Launched during the 2018 Science Week at Scoil Iosef Naofa, Oranmore, the free educational toolkit Spikey’s Journey: an Exploration Box is the culmination of a two year-long European project developed in Ireland by NUI Galway Cell EXLORERS, ProActivate Ireland, and Toodlelou Creativity Lab.
Using the hedgehog as the principal character, the toolkit takes first and second class pupils on an explorative journey using storytelling, hands-on activities, and games to learn about four key topics in environmental science. The primary aim of the toolkit is to promote active learning based on observation and experimentation.
The exploration box contains a Kamishibai; a storytelling theatre that teachers can use to take their class through the story of Spikey. Each chapter of the story introduces students to a new learning topic, such as understanding the key characteristics of living things, the food web and how it functions, habitats and hibernation, and the vital role we all play in protecting the living environment. Through hands-on projects, activities and games, these topics are explored, discussed, and examined to reinforce new learning.
Muriel Grenon, director of the Cell EXPLORERS programme at NUI Galway, said: “This project was a great opportunity to collaborate with some of the most successful and innovative science outreach programmes in Europe as well as with enthusiastic teachers from local national schools.
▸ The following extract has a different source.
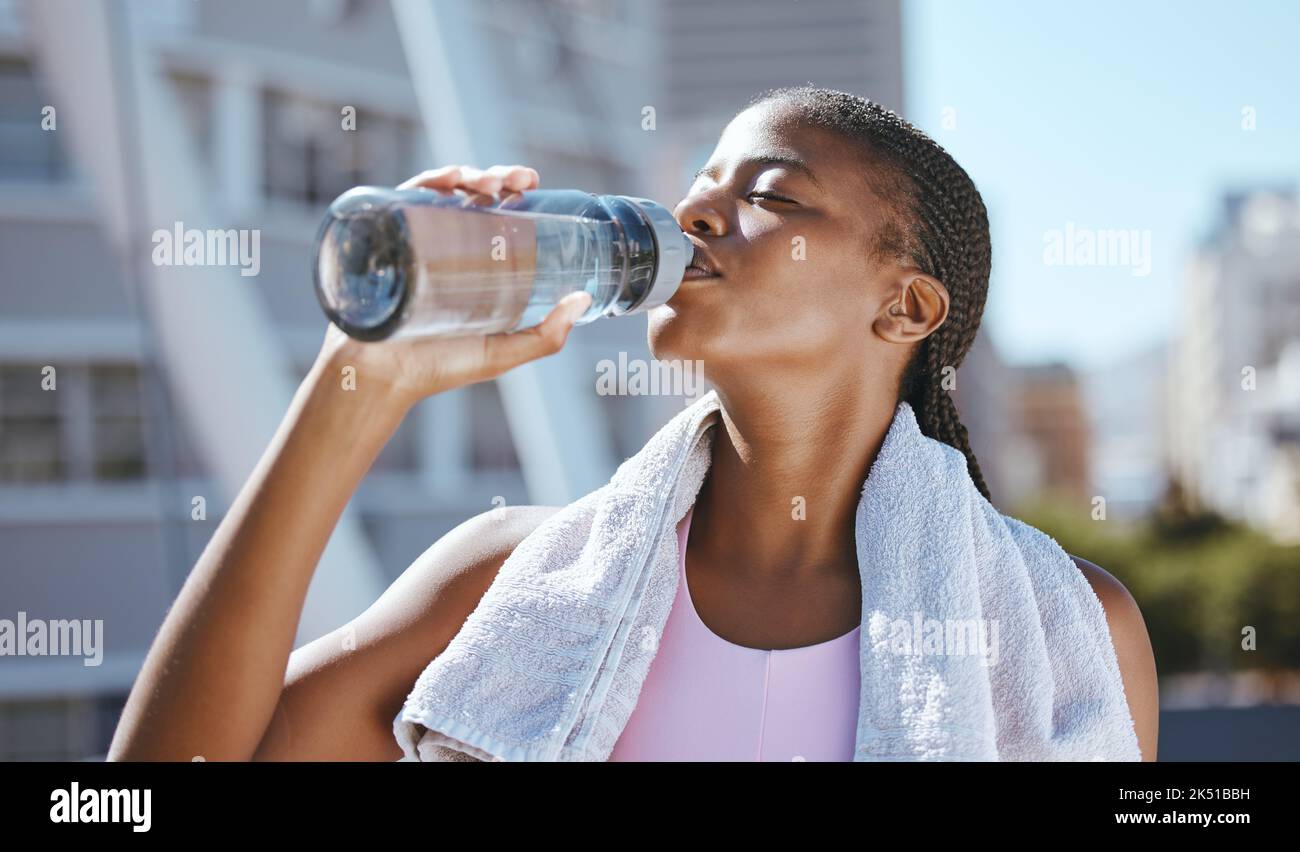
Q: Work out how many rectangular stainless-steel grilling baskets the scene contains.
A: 0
There was a rich exchange of practical knowledge and experience and from this collaboration emerged a freely accessible online resource which can benefit the children in Ireland.”
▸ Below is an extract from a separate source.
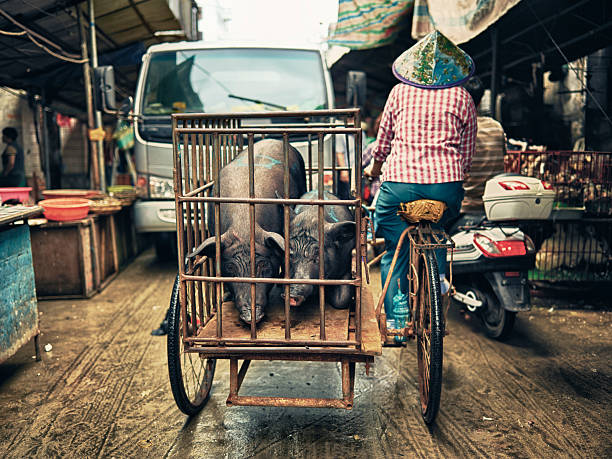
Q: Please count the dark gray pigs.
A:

Classrooms throughout Ireland will benefit from the development of this kit containing a new combination of teaching methods and tools to support primary school teachers prepare and conduct engaging science lessons that will stimulate children’s natural curiosity. Teachers across four European countries have been invited to use this toolkit, which is the result of an Erasmus+ European project linking researchers and education practitioners from Ireland, the United Kingdom, Austria and Poland. The toolkit has been produced in three languages for dissemination in each project country.
The content of the exploration box and its activities were reviewed and piloted in Galway by first and second class teachers Ronan Dunne from Galway Educate Together, Vivienne Kelly from Knocknacara Educate Together, Anna McGuire from Mercy Primary School, and Niamh Cormican from Scoil Iosef Naofa, Oranmore.
The toolkit will be distributed nationally to requesting teachers through the Galway Education Centre as well as education centres located in Donegal, Dublin West, Wexford, Monaghan, Navan, Tralee and Clare from January 2019.
Mark Finlay, director, Galway Education Centre, commented: “This is a fantastic resource for primary schools so that pupils can learn about environmental science in an interactive way. We, in Galway Education Centre, are delighted to be able to share the toolkit with our local schools.